Foto: SL24
Los trabajadores de la empresa IDM, en San Lorenzo, se autoconvocaron este lunes en la puerta del establecimiento ante la incertidumbre laboral. Se trata de 120 empleados que sostienen la operatividad de la firma, incluyendo quienes cumplen funciones críticas en la “ecoisla” dentro de la planta de General Motors, quienes se encuentran en estado de abandono tras la reciente venta de la compañía a un grupo inversor de Buenos Aires. Además, denunciaron falta de pago de salarios, corte de obras sociales y un contacto limitado únicamente a mensajes de WhatsApp, mientras sus familias atraviesan una grave situación económica.
El conflicto en IDM se arrastra desde septiembre, cuando comenzaron las suspensiones y reducciones de jornada; sin embargo, desde noviembre, los pagos dejaron de efectuarse por completo, acumulando salarios adeudados, aguinaldos y sueldos de 2026.
En este contexto, los trabajadores se autoconvocaron frente a la planta para visibilizar su situación y reclamar definiciones sobre la continuidad laboral.
A esto se suma la paralización productiva debido a la falta de inversión, que derivó en la caída de permisos ambientales provinciales y nacionales necesarios para operar en el rubro de tratamiento de residuos industriales.

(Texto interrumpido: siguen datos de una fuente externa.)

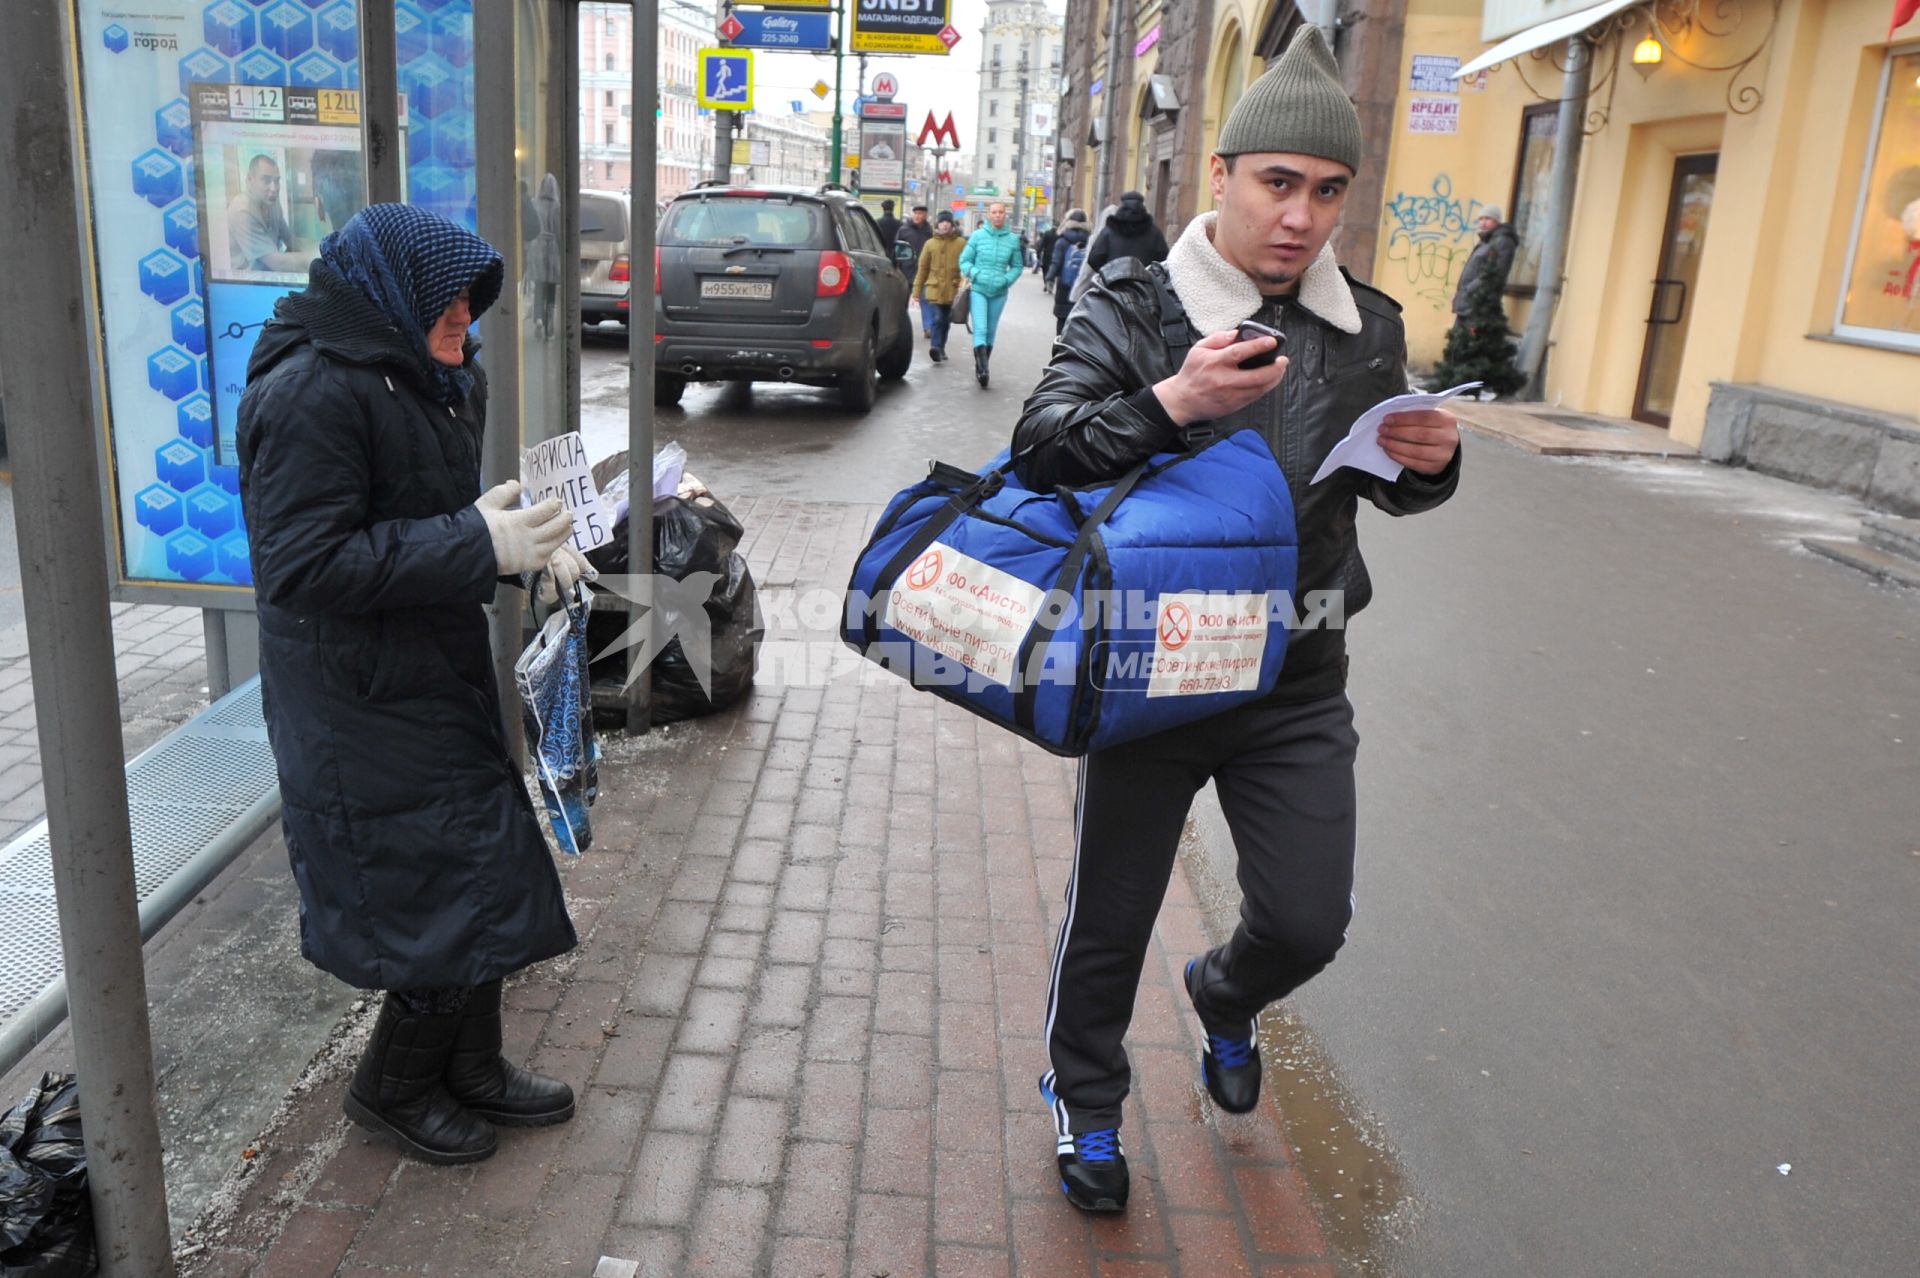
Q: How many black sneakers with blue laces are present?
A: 2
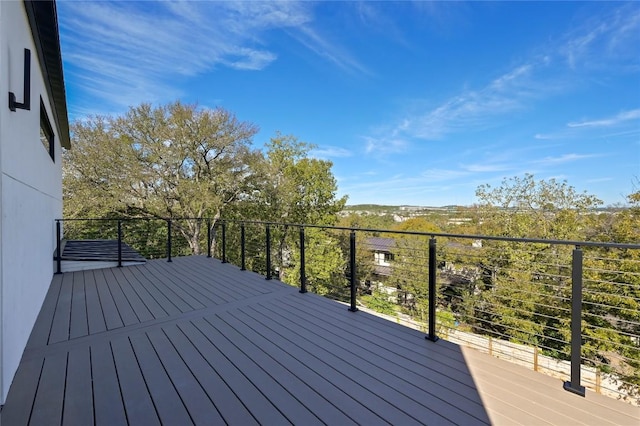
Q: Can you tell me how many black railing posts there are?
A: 11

Sin estas autorizaciones, la planta no puede funcionar con normalidad, situación que, según los empleados, la empresa habría usado para justificar los incumplimientos salariales.
La incertidumbre se profundizó tras la venta de las acciones a Caterina Group. Los trabajadores denuncian que los nuevos dueños no han dado la cara ni participado en audiencias formales, mientras se anuncia que la planta permanecerá cerrada por varios meses.
Además, la intención de convocar a los empleados individualmente para regularizar su situación fue criticada como una forma de presión. Este martes se realizará una audiencia clave en el Ministerio de Trabajo en San Lorenzo, donde los trabajadores exigirán un cronograma de pagos y garantías formales sobre la continuidad de los 120 puestos laborales.
Mientras tanto, la planta permanece paralizada y la tensión aumenta en el Cordón Industrial, afectando también a operarios que prestan servicios en General Motors.